With all of the challenges right now between LLMD's and the NON LLMD communities I felt the need to republish this article which I have submitted to Shelley at Public Heath Alert.
I have been talking with a Reader about Lyme Literacy, Lyme specialists, LLMD'S, Lyme Sufferers, oncologist. There seems to be a misunderstanding in the NON-lyme circles that LLMD's consider themselves specialists. That is the furthest from the truth as that could be. LLMD's are always learning lyme. They often have had and are still managing there lyme. The LLMD may also only work 2 or 3 days a week because of the limitations of their own lyme. There for LLMD'S are in my mind more prepared for handling lyme and Tick born co-infections.
Lyme Specialist is not a TERM that a lyme doctor uses to describe himself. Lyme specialist is a term used respectfully mistakenly by Lyme sufferers like myself who need a way to label there doctor. LLMD is the correct label for this Doctor which stands for LYME LITERATE MEDICAL DOCTOR. As for any doctor out there who calls themselves a Lyme specialist. BEWARE. The issue I am trying to make here is the lyme community has made great strides in understanding better how to manage and possibly get ahead of lyme. They do a great job and will continue until there is something better. I am hearing negative remarks from some Mainstream doctors who feel that mainstream has this under control. I assure you that these doctors probably don't have a suffering wife, child, mother, father, or themselves who have been run through the hoops of mainstream medicine to only get the following response. It is in your head or there is nothing wrong with you because we have tested you for everything that we know of. "DING, DING, DING" That they know of. Before I give any doctors name to somebody I will be quite confident that the doctor has treated somebody fairly successfully.
Onto oncology, This is a field that has festinated me all my life. It amazes me how the blood can do all the things it is asked. The blood carry's many life saving characteristics, as well as life ending ones. If we are lucky we get to enjoy the fruits of the life saving ones. But as is understood in the now experienced lyme sciences that are well established around the world. Such as Luxemburg, Germany. Hudson Valley area and northeastern United States. And many good LLMD'S from east coast to west coast. It is well excepted now that B. Burgdorferi ( LYME BACTERIA) has developed a way to hide and mimic it's identity in and around it's many billions of cells. This is why it is called the great imitator. This kind of thinking is very hard for even Oncologist (blood doctors) to wrap their heads around and I feel it is also the reason the CDC cannot move forward to a better understanding of the problem. Because this bacteria depletes the red cells ability too respond too foreign invaders or even slow or keep at bay already established diseases in the body.

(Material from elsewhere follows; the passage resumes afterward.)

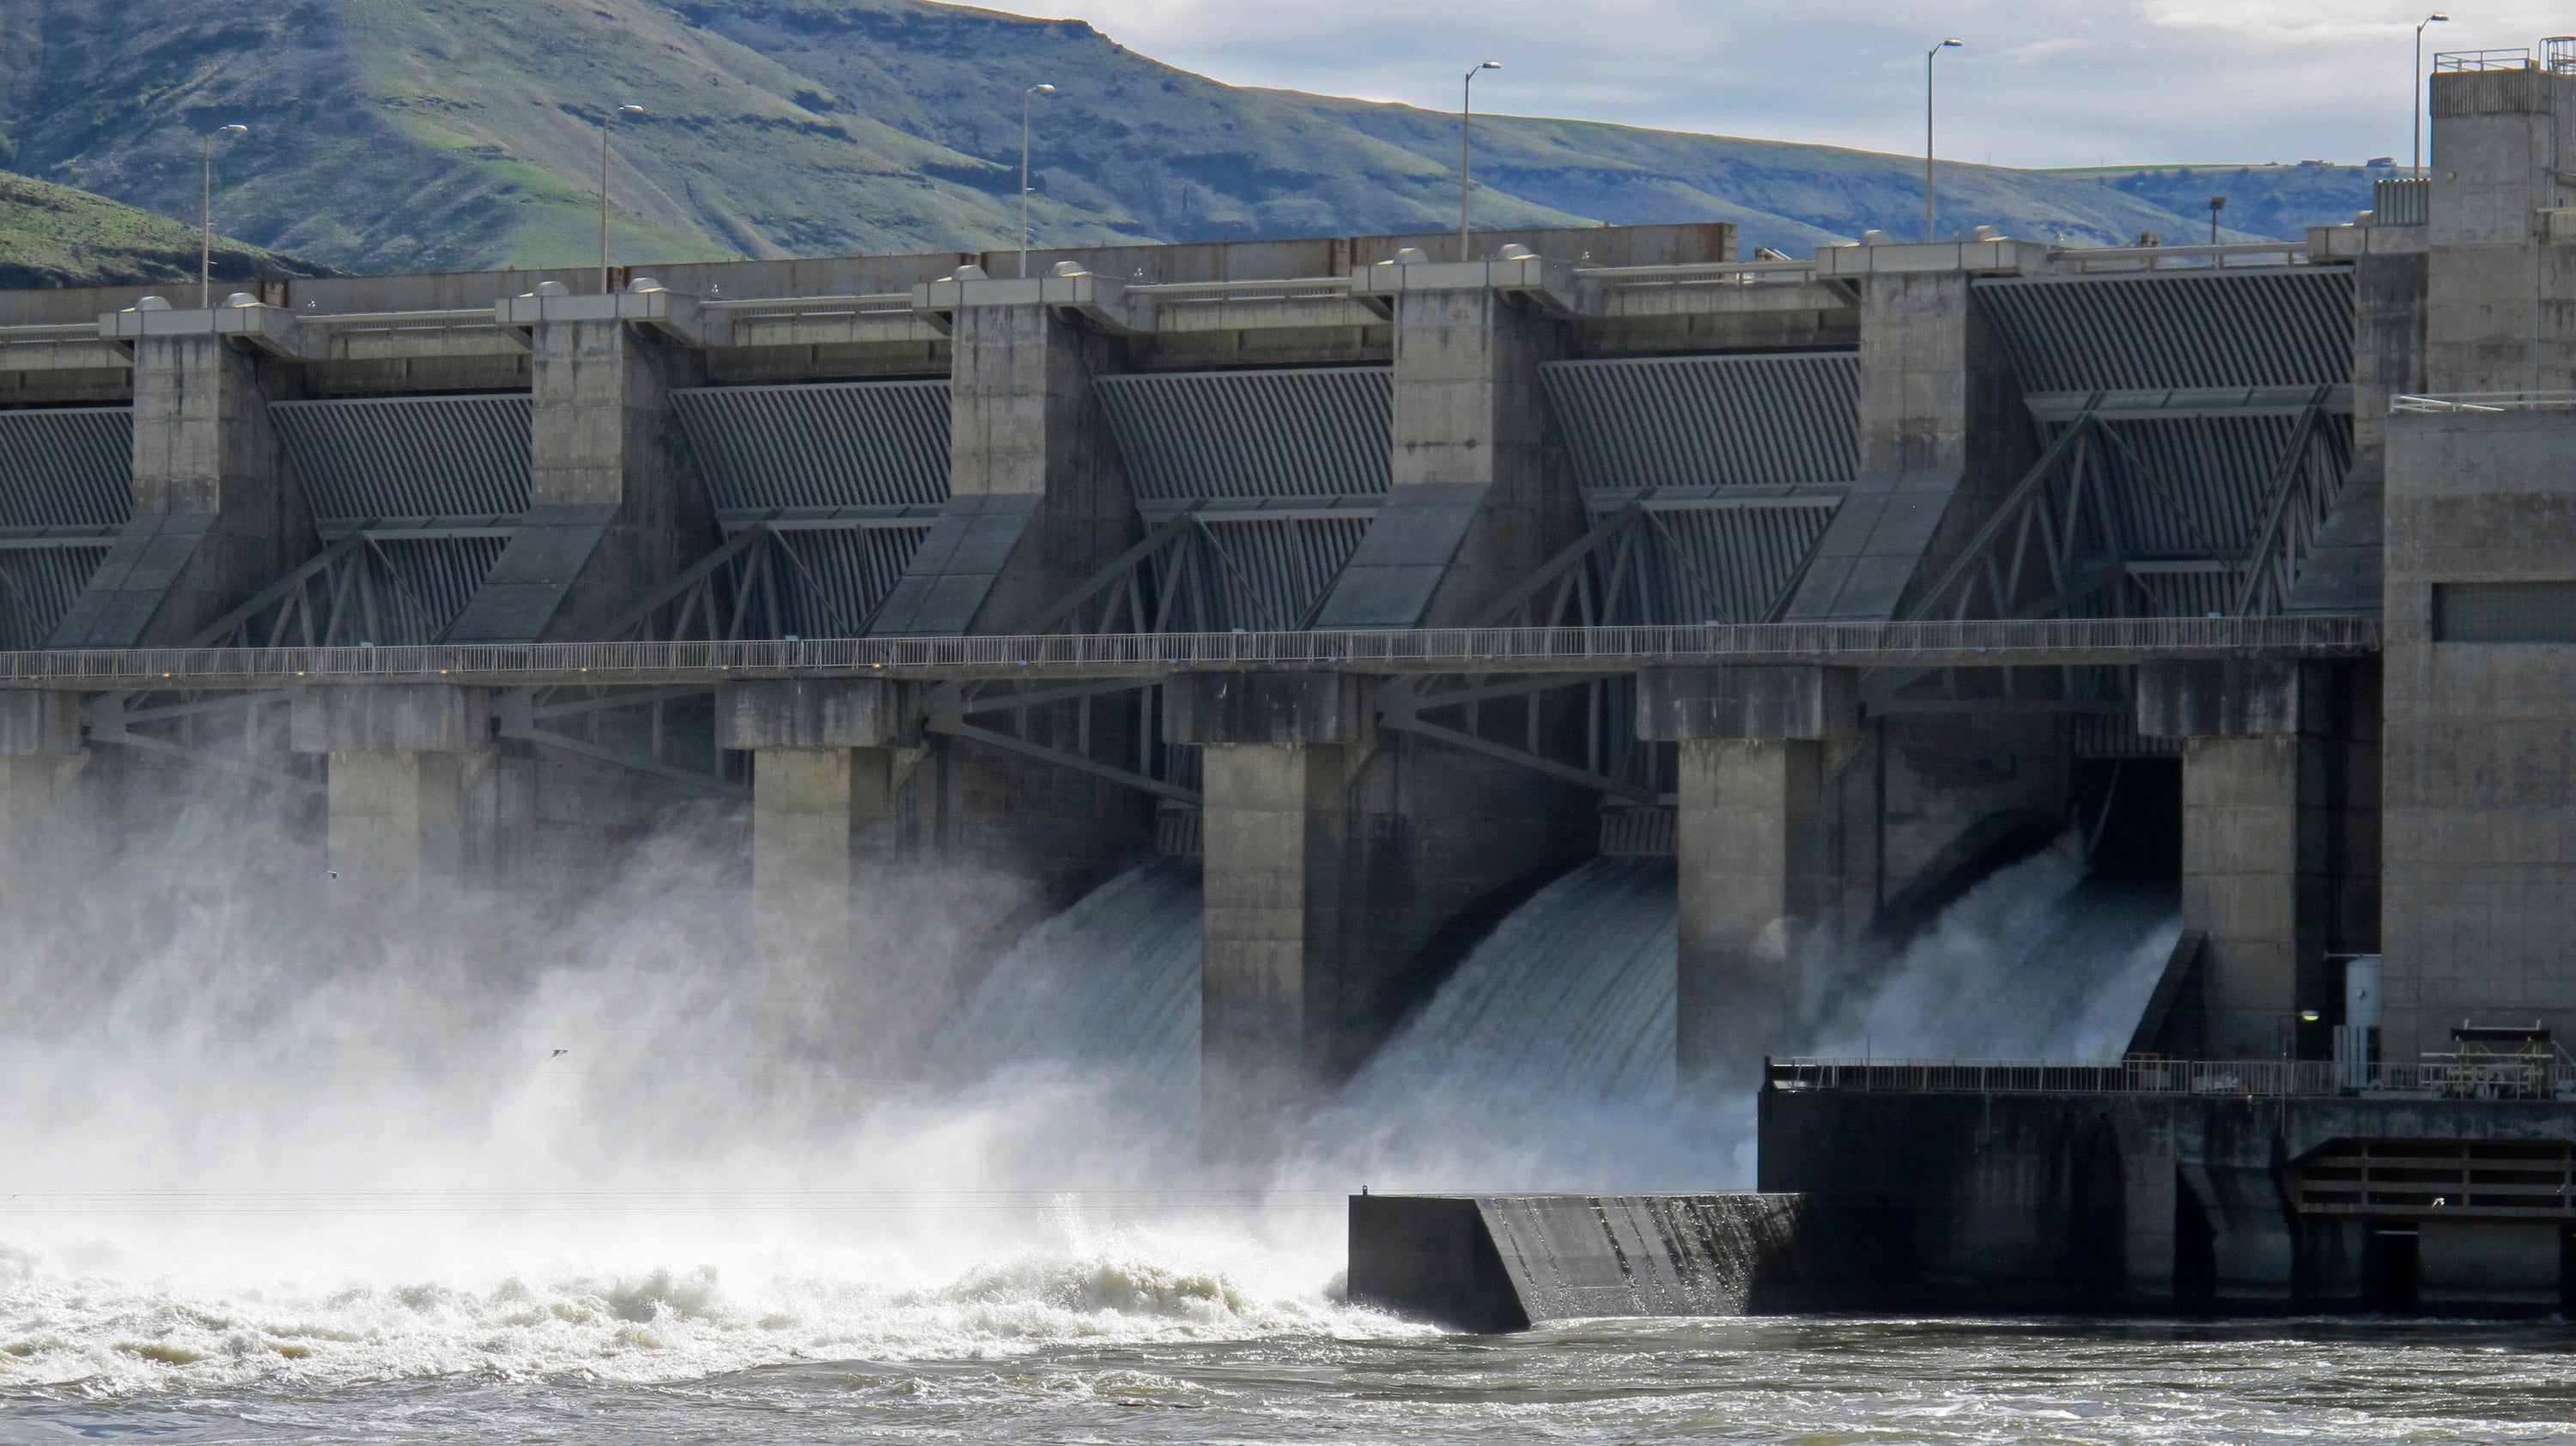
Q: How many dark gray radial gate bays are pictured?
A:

But all is not lost if we all can talk about this experience and have somebody taking this all in and somehow making sure the positives come together and the negatives make them stronger. At this time I see the negatives (Non- LLMD'S) and the positives (LLMD's) pushing, pulling, pushing, pulling. This great imitator in our blood is attacking our red cell wall. Check out ( "Marshal Protocol" Cell wall deficient bacteria) a little out dated but still a good guide for understanding. There are other sciences out there that I am watching such as MTHFR GENE MUTATION. That is interesting to follow if you are into that kind of thing. In the end there will be a winner. The one that gets the worm will in my own mind establish a new understand and the space age protocol to handling auto-immune response and bacteria of tomorrow. Which makes LYME the evolutionary change in the survival of our species. Wouldn't that be cool considering this only happens every 200 to 500 years or so. You know what, I think we are past do.